Just read it... don't worry about it.  If you hate it, you'll hate it.


----------



## argo (Jan 19, 2006)

This is a book that seriously stuck with me when i was a kid. I first read it when i was around 13 years old. After that i completely forgot about the book and the only thing i could remember was some kid getting kicked in the nuts. For about 4 years i randomly asked people if they knew of a book like that, or if i was just a daydreaming kid, or mixed it up with my 4th grade year when i actually did kick another kid in the nuts .... Anyway I finally found someone about a year ago who knew of the book. I picked it up that day and reread it. Excellent still to this day. I am working on reading the rest of the series soon!


----------



## Utopian Union (Jan 19, 2006)

Respect!


----------



## colvin11 (Jan 19, 2006)

Very good books, especially enders game

How are they aimed at children, apart from enders game, the rest are definitely not aimed at kids


----------



## DaNorthernLight (Jan 21, 2006)

Just finished reading it.

I really did like it!  Eithe I'm very near-sighted or the ending had quite a few shockers in it -- I was practically standing when I read the last few chapters about the truth of few scenarios.


----------



## soandso (Jan 21, 2006)

Enders game was good! Innocent Vs Fear.


----------



## GhostLad (Jan 21, 2006)

Enders Game is quite possibly one of my favorite novels of all time. Period. And it doesn't need fancy writing to become one. Just a great story and a cast of great characters.

To quote the Governator, "I LUV EEET!"


----------



## Kimahri (Jan 23, 2006)

I definitely recommend this book.  It was the first of Card's books that I read and I could not put it down once I started.  I think I finished it in like two or three days.

kimahri


----------



## Gizzmo0411 (Jan 30, 2006)

Absolutely 100% yes you should read it.

Ender's game and the rest of the Ender chronicles (Speaker for the Dead, Xenocide and Children of the mind) make for such a great philosophical series. The ideas of life and death and the universe that Card presents are asounding.

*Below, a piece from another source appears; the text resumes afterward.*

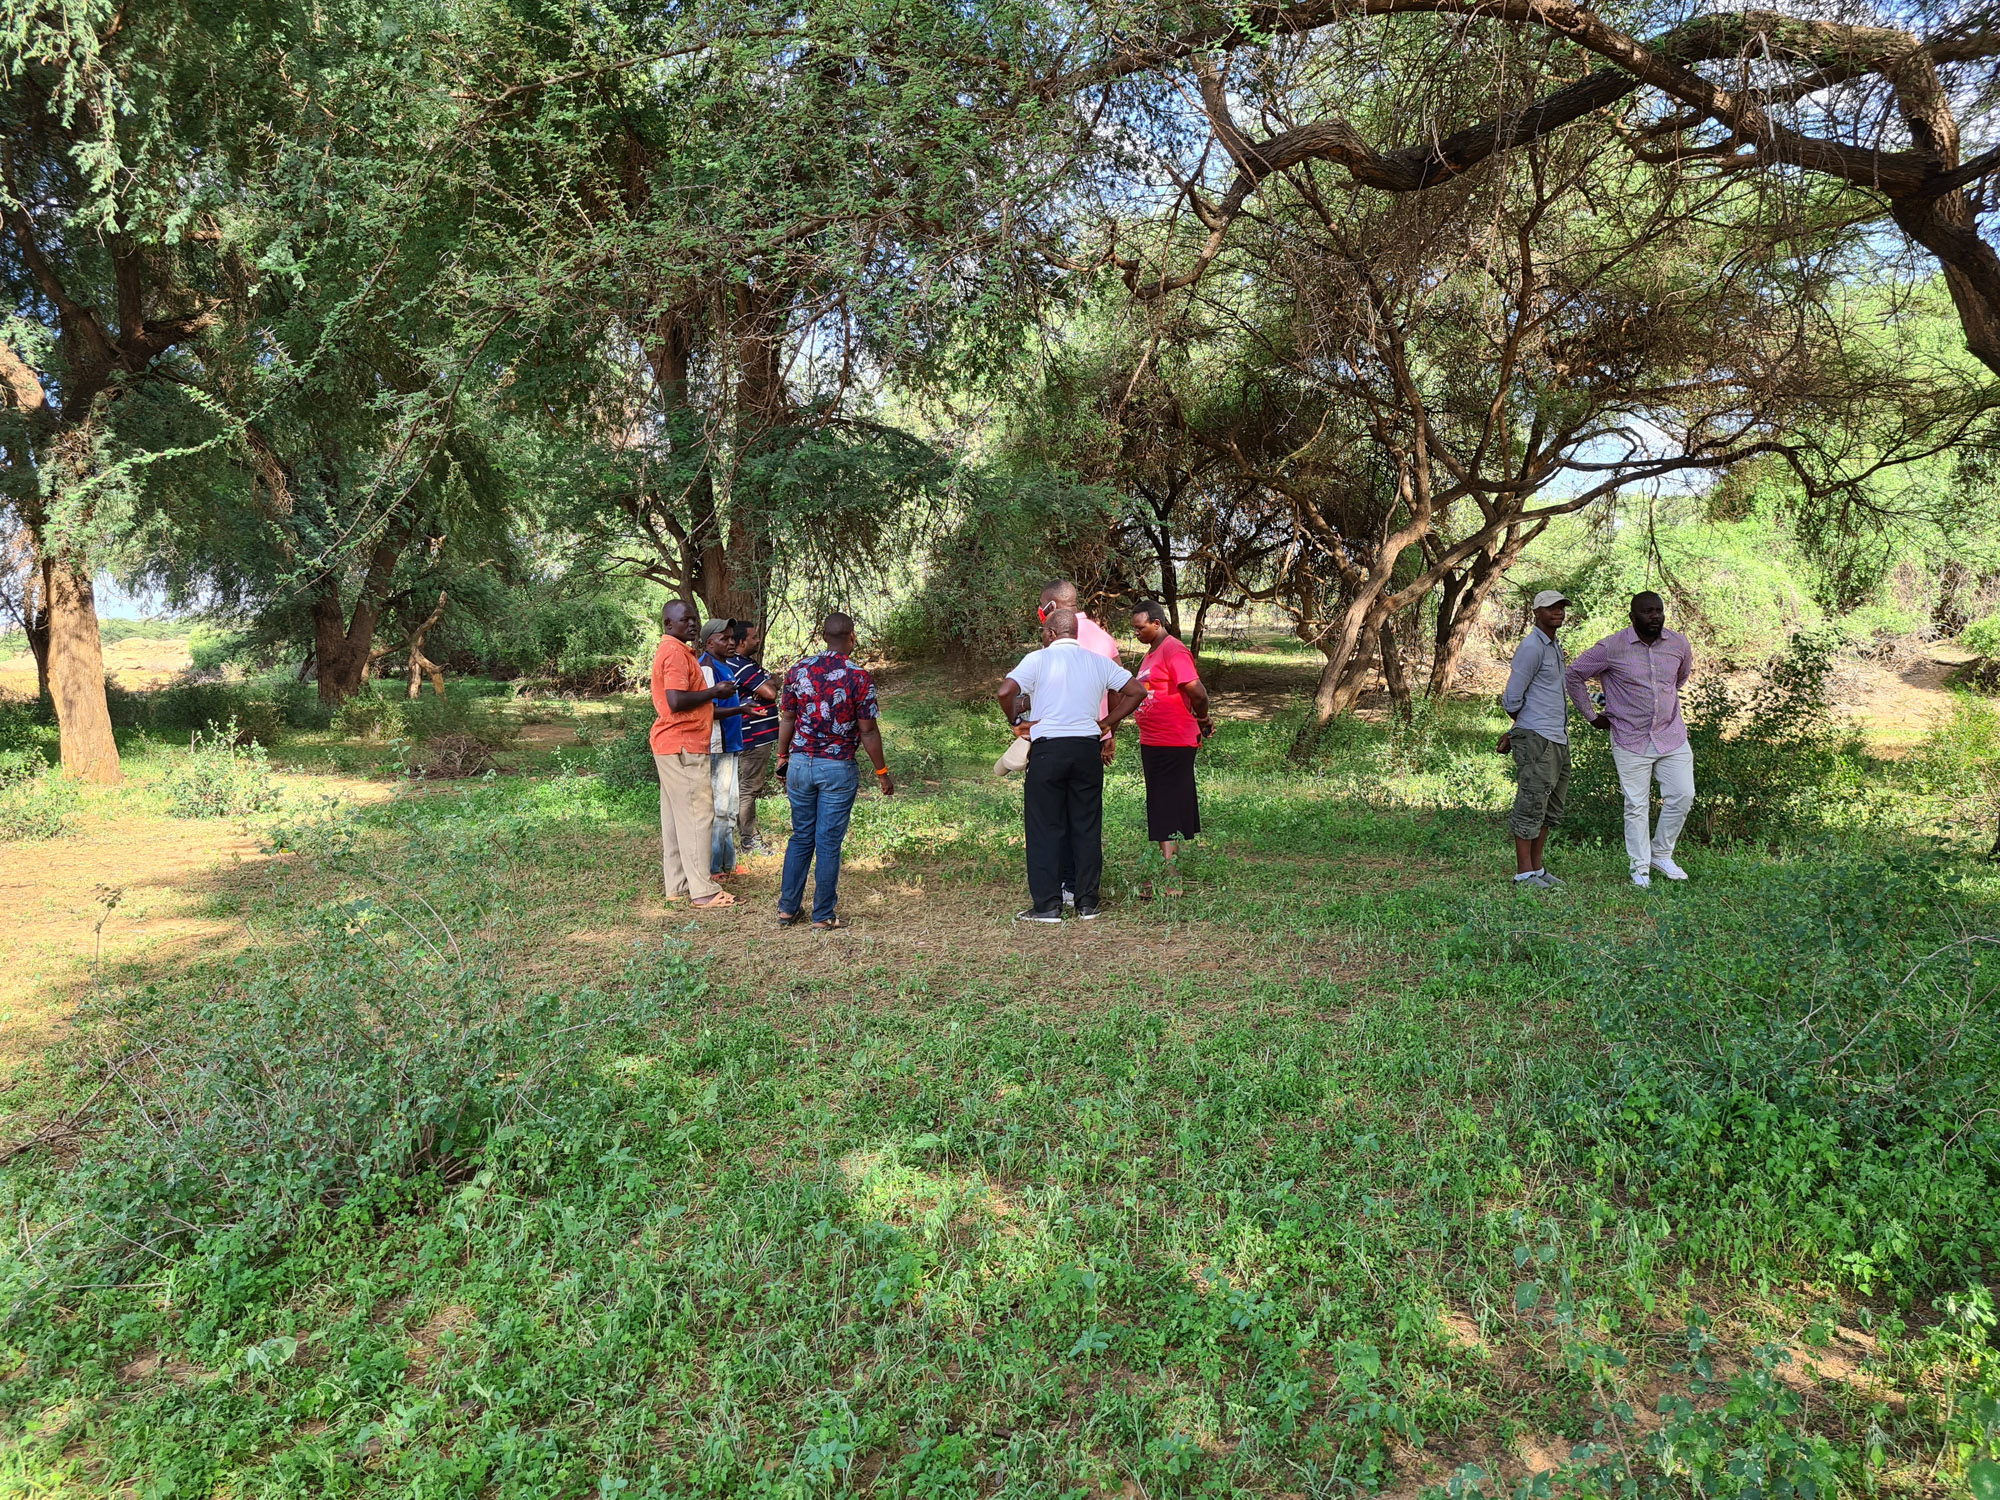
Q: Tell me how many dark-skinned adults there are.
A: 9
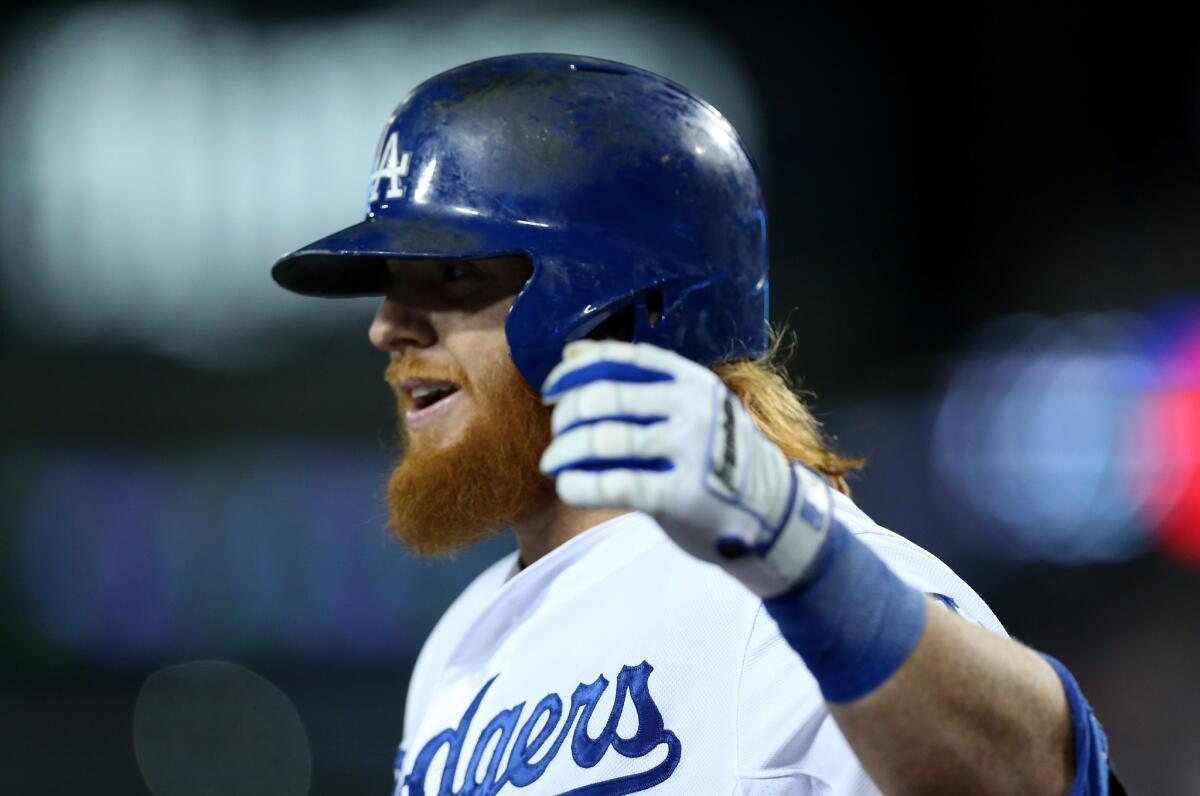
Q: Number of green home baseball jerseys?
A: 0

Ender's game and the rest of the Shadow series (Ender's Shadow, Shadow of the Hegemon, Shadow Puppets, Shadow of the Giant) make for one AWESOME view of a future world. A study in politics and some damn good action adventure writing.

O.S. Card is among the greats, not flashy, not wordy, but man can that dude weave a tale.

Definitely recommend it.


----------



## Hodge (Jan 30, 2006)

Something really cool I found out a couple weeks ago is that this book is required reading for a bunch of military academies and one or two branches of the U.S. military.


----------



## Wilderness (Jan 31, 2006)

^ Wow! Thats interesting!

I read the book a few years ago and I loved it! I read it with my friend and we were reading chapter at a time together...but I got to hooked I read it all in one night . lol

Great read. I say go for it. 

lani


----------



## Gizzmo0411 (Jan 31, 2006)

Hodge said:
			
		

> Something really cool I found out a couple weeks ago is that this book is required reading for a bunch of military academies and one or two branches of the U.S. military.



It's true. I'm in the military myself (Air force) and while I was going through officer training I was expected to read it. Not exactly required, but certainly recommended. And as anyone who might be in the military knows...when a Col. recommends something...you'd best do it! (Unless you outrank him...which I most certainly don't.)


----------